Work required =
Return all lines of the records that contain the word "flower".

Provided entries =
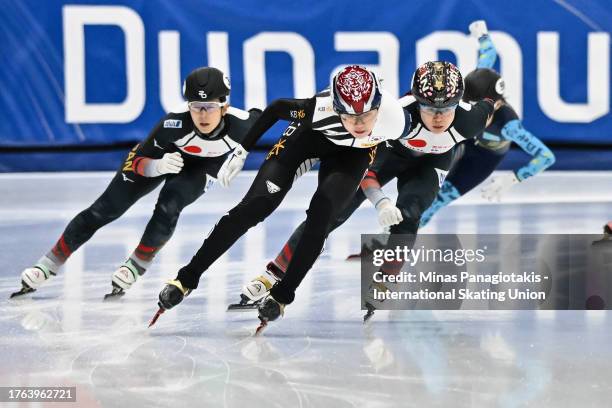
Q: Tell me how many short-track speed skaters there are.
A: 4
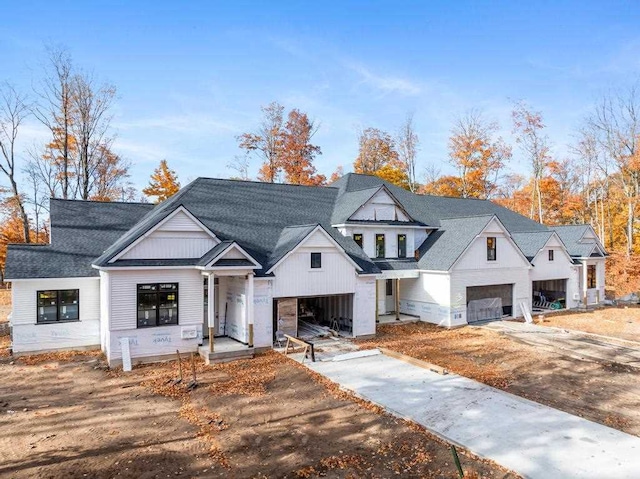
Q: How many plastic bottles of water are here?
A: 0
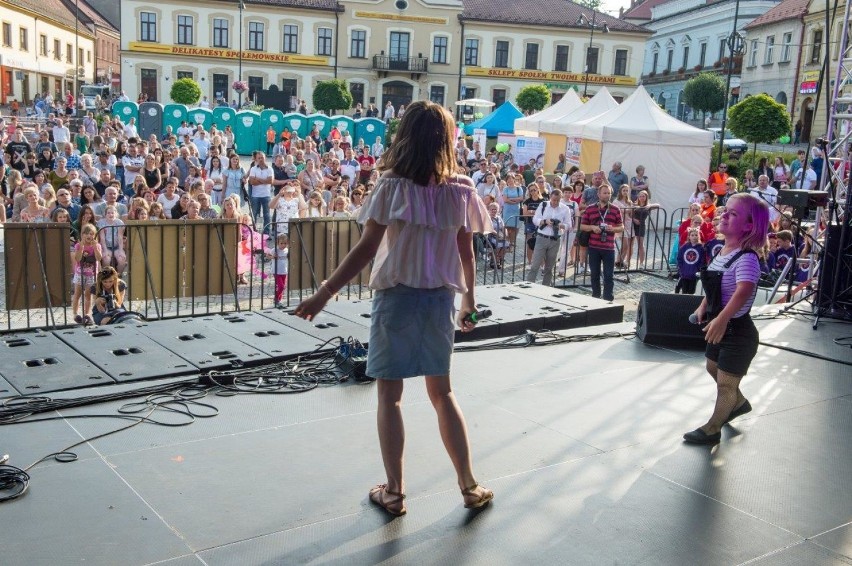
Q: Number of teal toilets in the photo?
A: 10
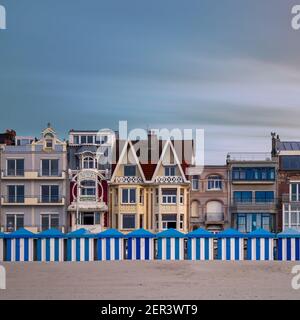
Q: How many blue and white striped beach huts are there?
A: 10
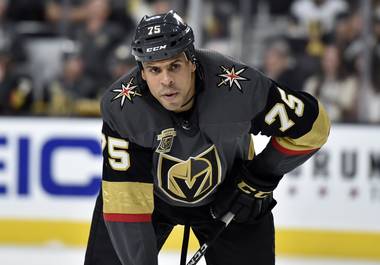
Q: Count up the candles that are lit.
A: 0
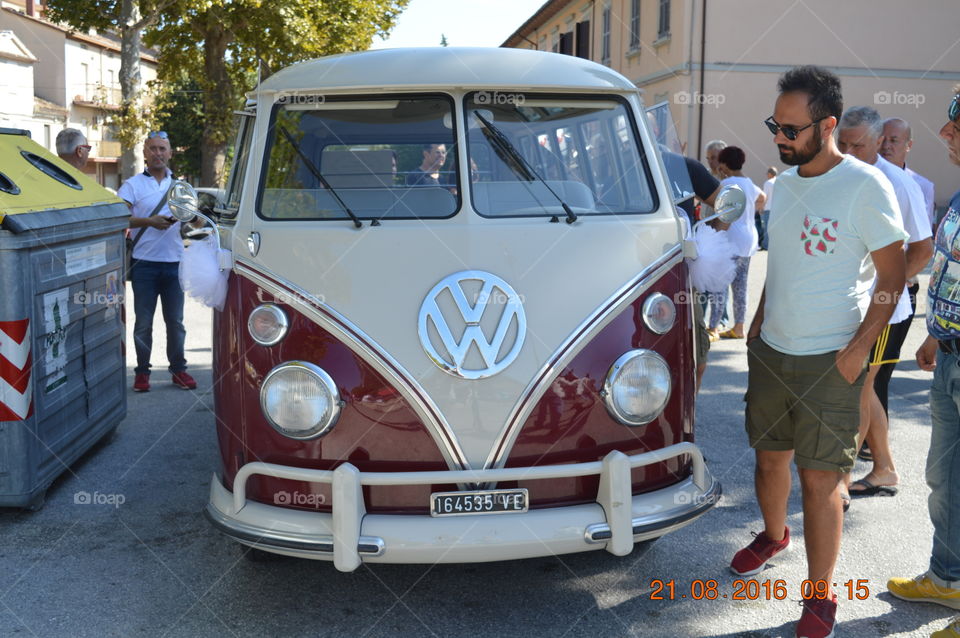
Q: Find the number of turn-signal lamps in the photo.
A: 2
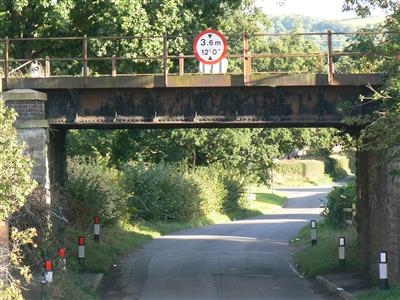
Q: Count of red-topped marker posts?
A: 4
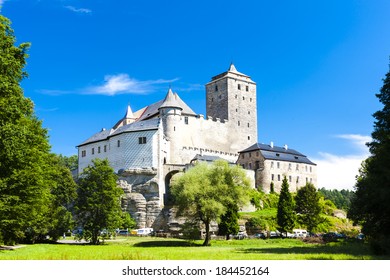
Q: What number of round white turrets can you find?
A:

==

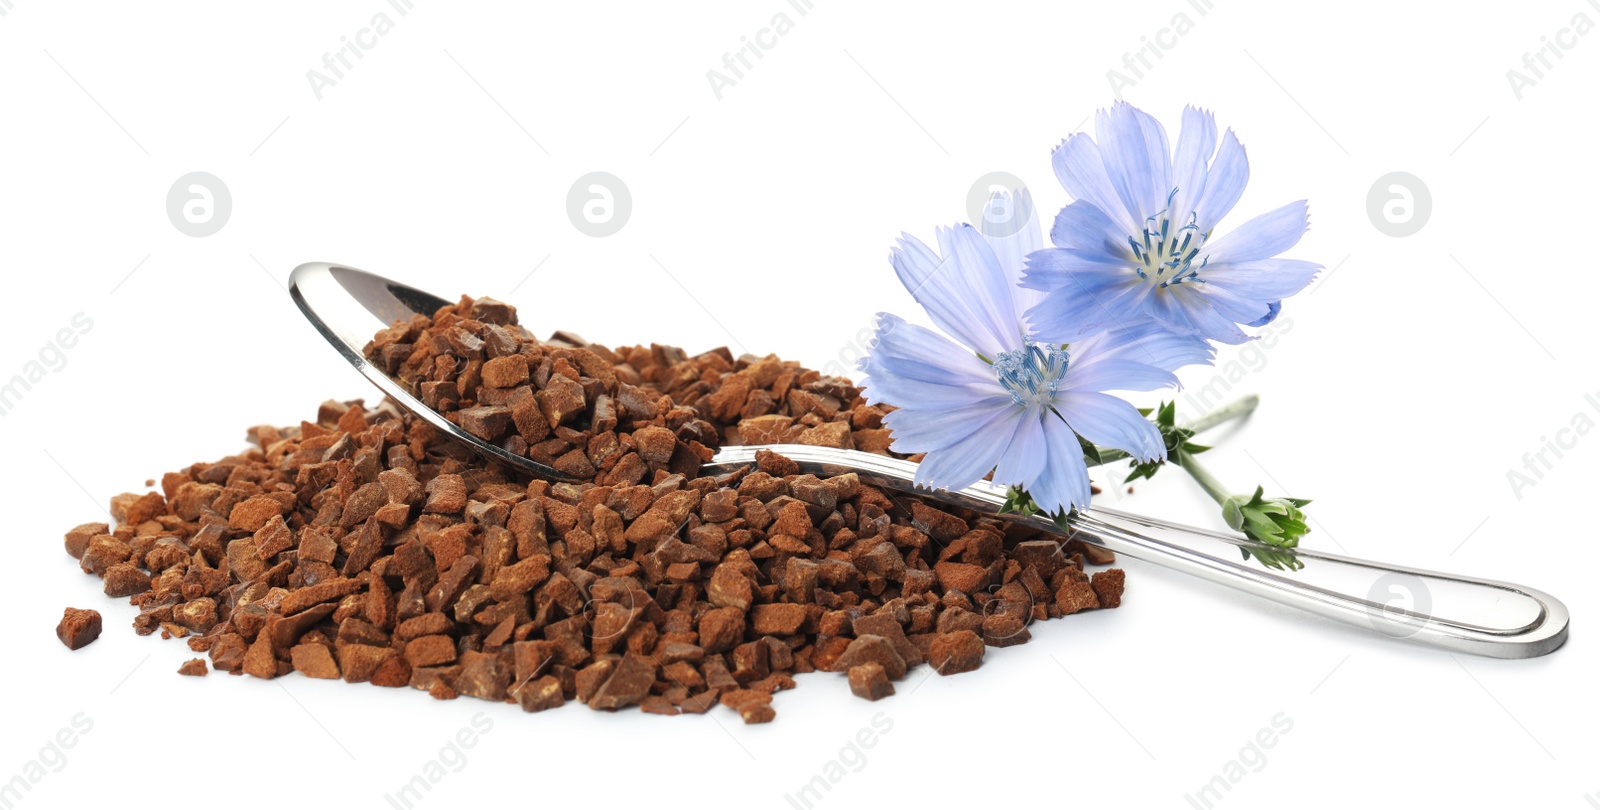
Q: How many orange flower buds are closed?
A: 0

...

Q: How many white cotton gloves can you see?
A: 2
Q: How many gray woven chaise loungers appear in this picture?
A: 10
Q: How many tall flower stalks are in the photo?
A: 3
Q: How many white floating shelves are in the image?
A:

Task response =
Q: How many orange flower buds are closed?
Q: How many tall flower stalks are in the photo?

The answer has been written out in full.